いちおうコーヒーが専門らしいのだが,目立つのはスパイスとワインだ.ワインもボルドー・ブルゴーニュやトスカーナ・ピエモンテなどはほとんど扱っていない.泡と言えばどうしてもモエ・エ・シャンドンを扱ってしまうのは仕方ないが,それでもプロセッコやカヴァ,クレマン・ド・ロワールなど,やや日本での知名度が低く,しかし十分注目に値する銘柄をそろえている.特に私は,世界で最上のスパークリングワイン用ブドウ品種はプロセッコだと半ば本気で思っているため,通販でしか手に入らない銘柄が置いてあるのは貴重である.

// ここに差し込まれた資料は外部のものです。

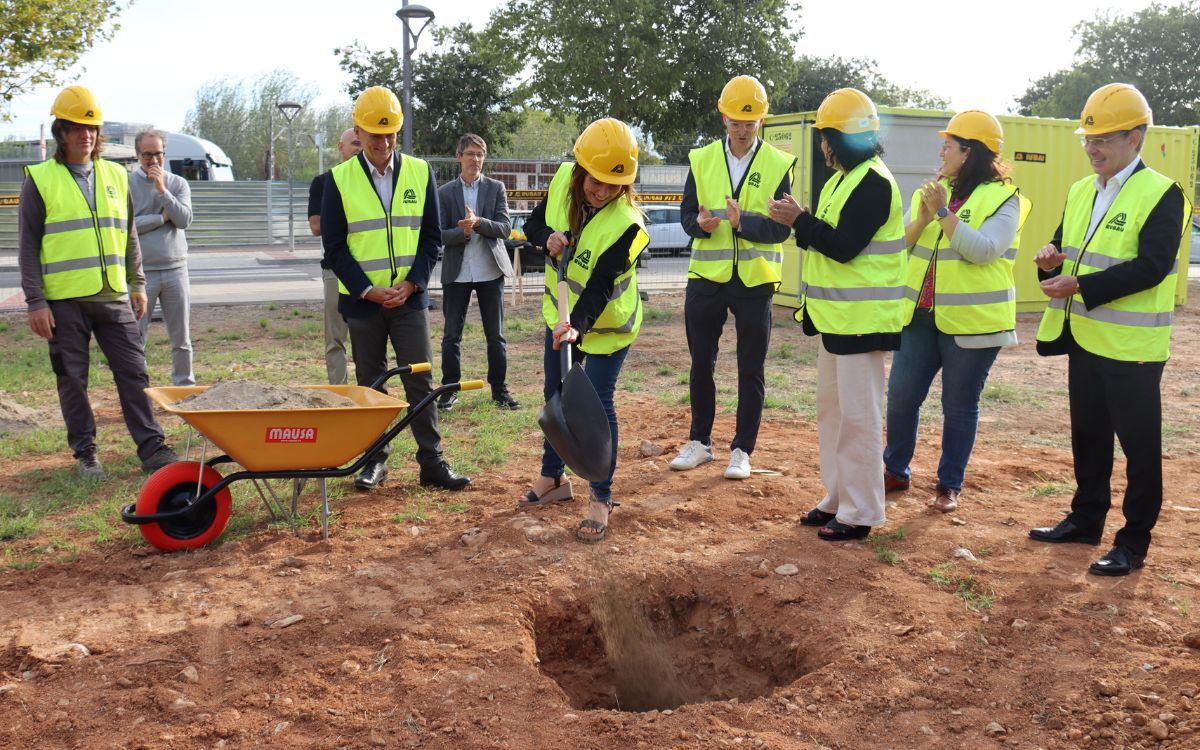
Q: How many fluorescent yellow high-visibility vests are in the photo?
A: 7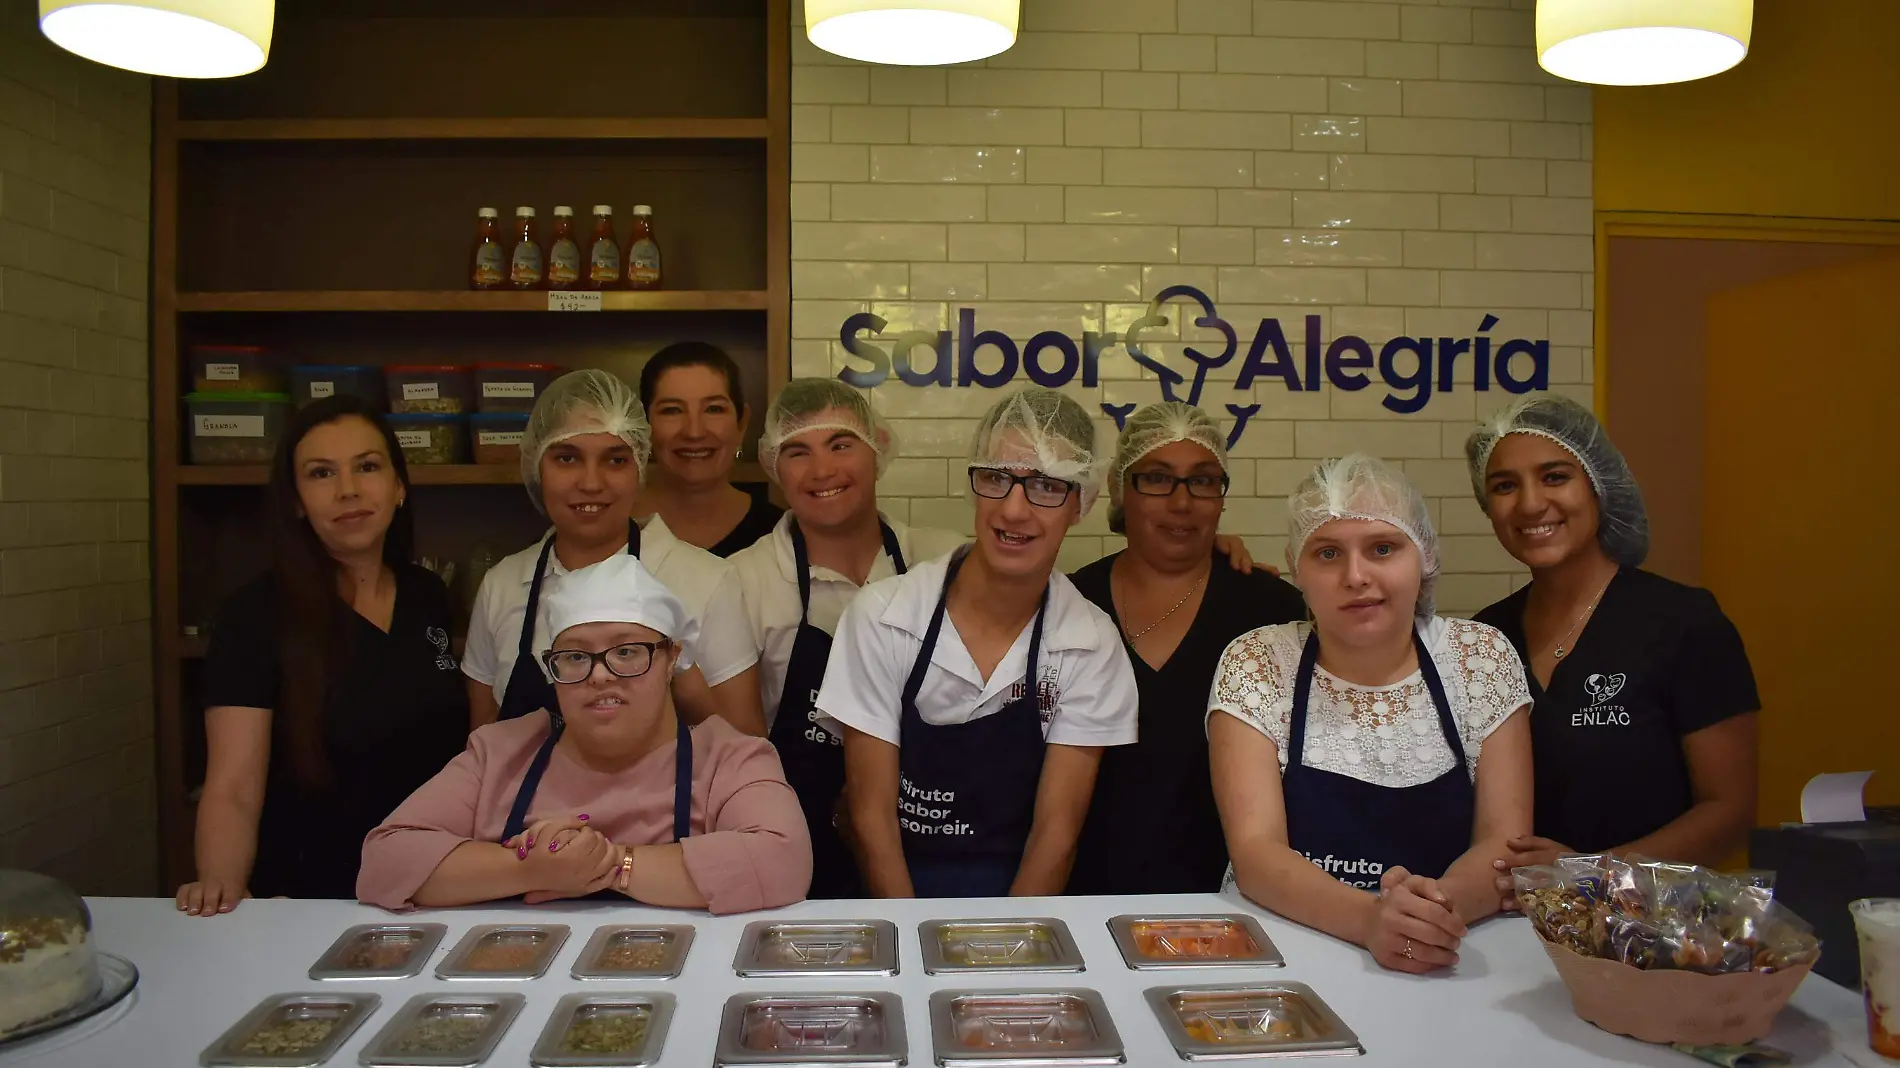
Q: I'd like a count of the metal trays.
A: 12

そこで今回入荷していたのが,カオールcahorsである.

カオールはいわゆるアペラシオン(法律で決められたワイン産地および製法名)であり,ボルドーの真東に位置する.はじめこのワインを知ったのは一年前,「Red Hot」という仙台屈指のフランス家庭料理&スープカレー屋でグラスワインとしておいていたからである.マスターに勧められて頂いたのであるが,これが濃厚きわまりなく,カレースパイスやニンニクにも負けないソリッドな香りと風味を持っていたのである.品種はマルベックであり,これが70%以上ブレンドされることが義務付けられている.

マルベックはおそらく南の方が得意であり,イタリアではマルベック100%のワインがどの飲み屋にも置いてあった.これまたスパイシーなチケットにもベストマッチなのである.マルベックのワインは味だけでなく見た目もかなり凝縮感があり,黒ワインと言われているらしい.件のマスターに聞いたところ,我々が開けたのが最後でしばらく入荷がないとのことであった.当時は知る人ぞ知る(というほどでもないが)人気物件だったらしく,東京都内ではほとんど手に入らないとのことであった.実は数ヶ月後に,まったく違う居酒屋のメニューでカオールを見つけたのだが「売り切れ,入荷未定」であった.というわけで幻になっていたのである.

で,その「幻のワイン」がいきなり目の前にあり,なんの迷いもなく購入に踏み切った.3000円を切る程度であるが高いワインである.それでもそれだけの価値はあるように思う.今回手に入れたのはclos de gamotという生産者の2002年ものであり,楽しみである.しかしこんな暑い時期に飲むようなものでないことも確かなので,やっぱり冬の鍋の季節まで待つべきか,とりあえず寝かせてある.